[llvm-commits] [PATCH 4/5] Add ELF ObjectWriter and Streamer support.

Matt Fleming matt at console-pimps.org
Sun Aug 1 15:56:59 PDT 2010


On Mon, 26 Jul 2010 14:36:35 -0700, Eli Friedman <eli.friedman at gmail.com> wrote:

Hi Eli,

thanks for this detailed review. It's much appreciated.

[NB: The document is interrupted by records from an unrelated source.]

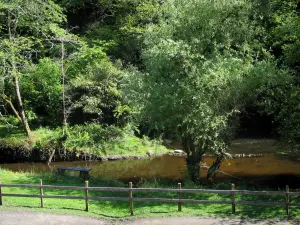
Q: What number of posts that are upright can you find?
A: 7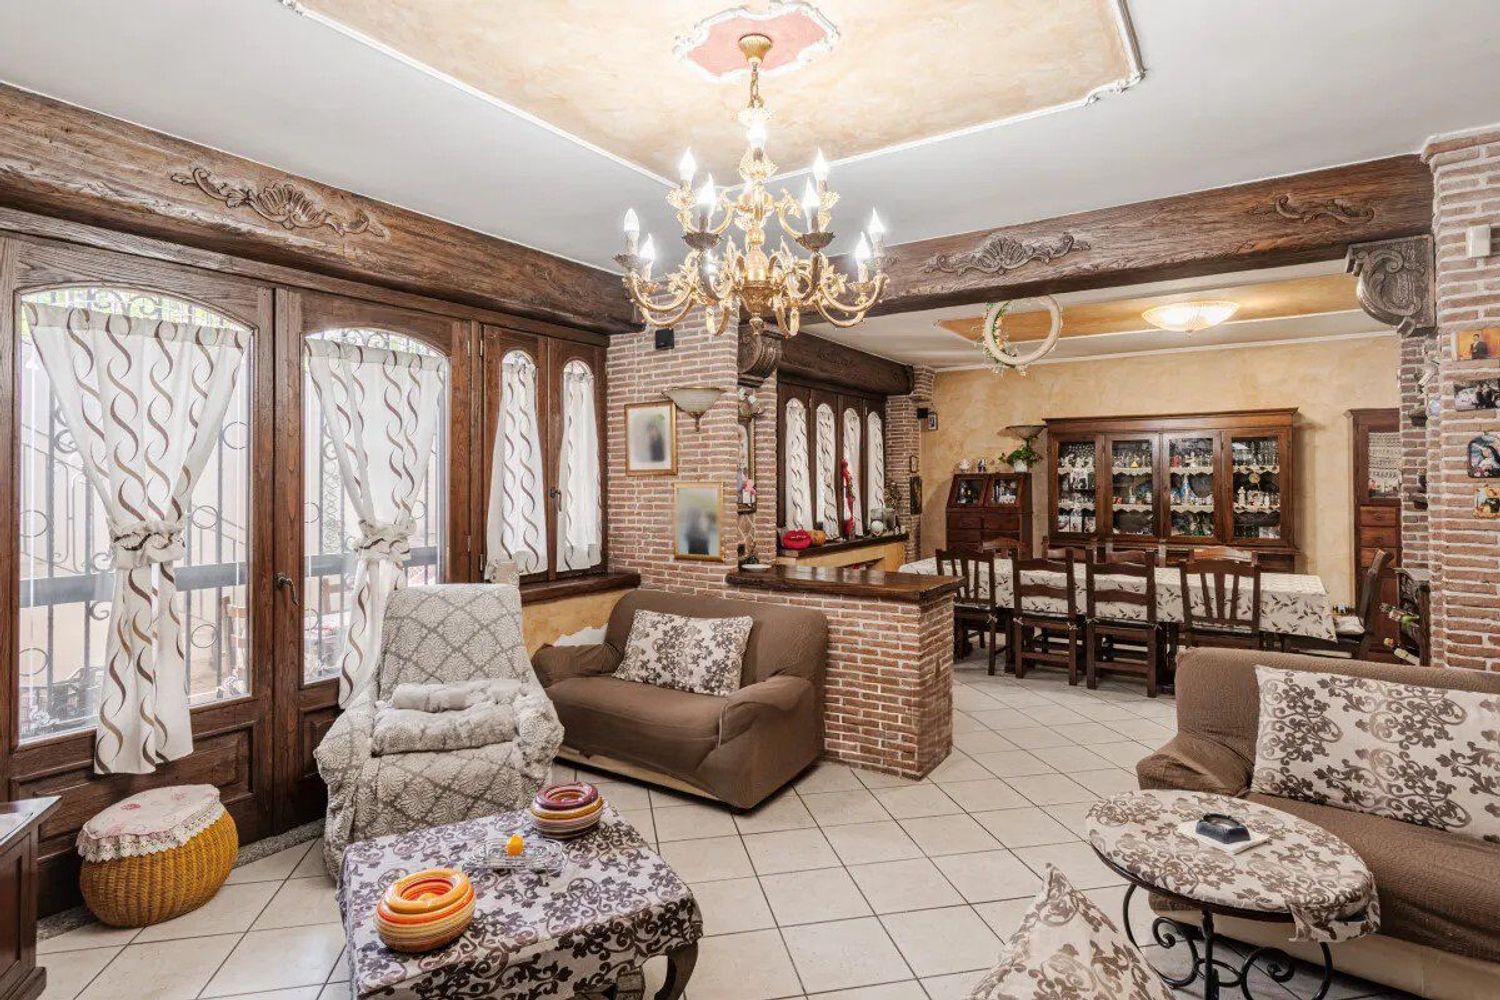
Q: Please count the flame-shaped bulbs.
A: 9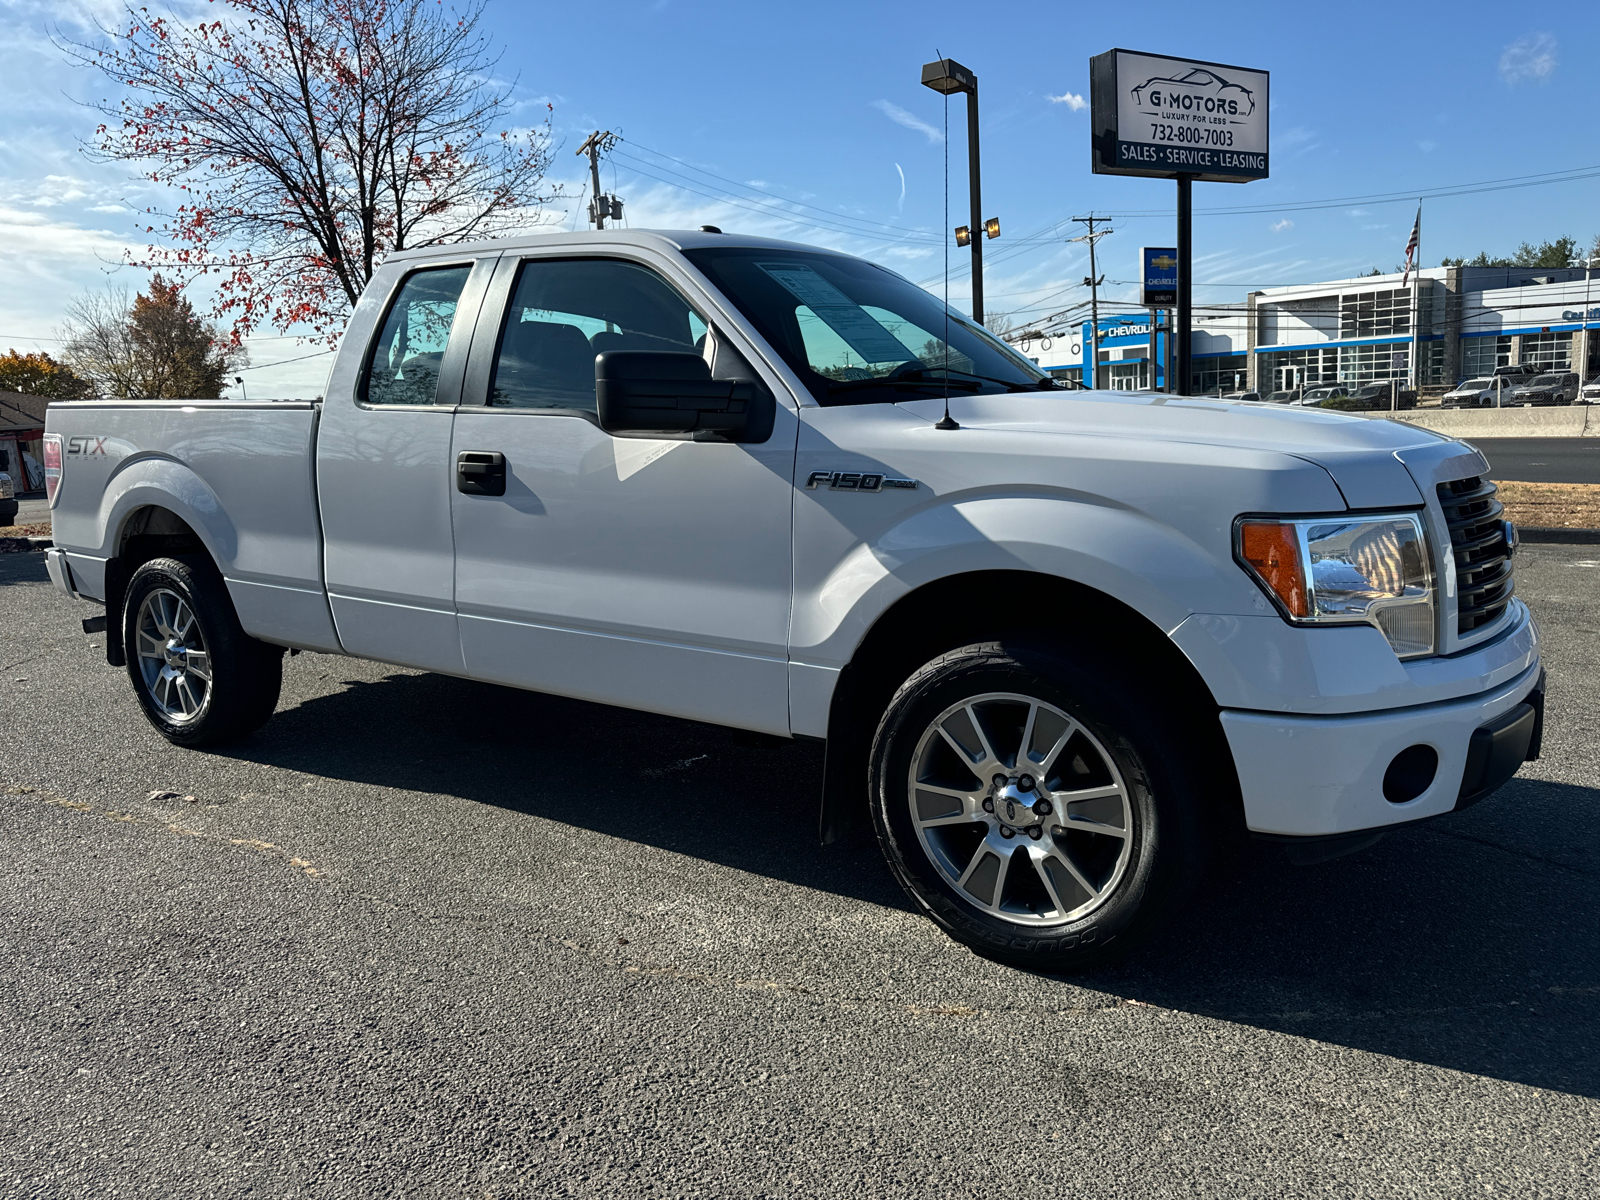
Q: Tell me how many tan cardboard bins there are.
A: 0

Sorry it took so
long to get back to you.

> On Mon, Jul 26, 2010 at 1:00 PM, Matt Fleming <matt at console-pimps.org> wrote:
> +// Because all the symbol flags need to be stored in the MCSymbolData
> +// 'flags' variable we need to provide shift constants per flag type.
> +enum {
> +  STT_SHIFT = 0, // Shift value for STT_* flags.
> +  STB_SHIFT = 4, // Shift value for STB_* flags.
> +  STV_SHIFT = 8  // Shift value ofr STV_* flags.
> +};
> 
> I don't think this belongs in ELF.h; it seems specific to the MC implementation.

Agreed. I've moved it into include/llvm/MC/MCELFSymbolFlags.h and added
some more enums to stop requiring all the shifting.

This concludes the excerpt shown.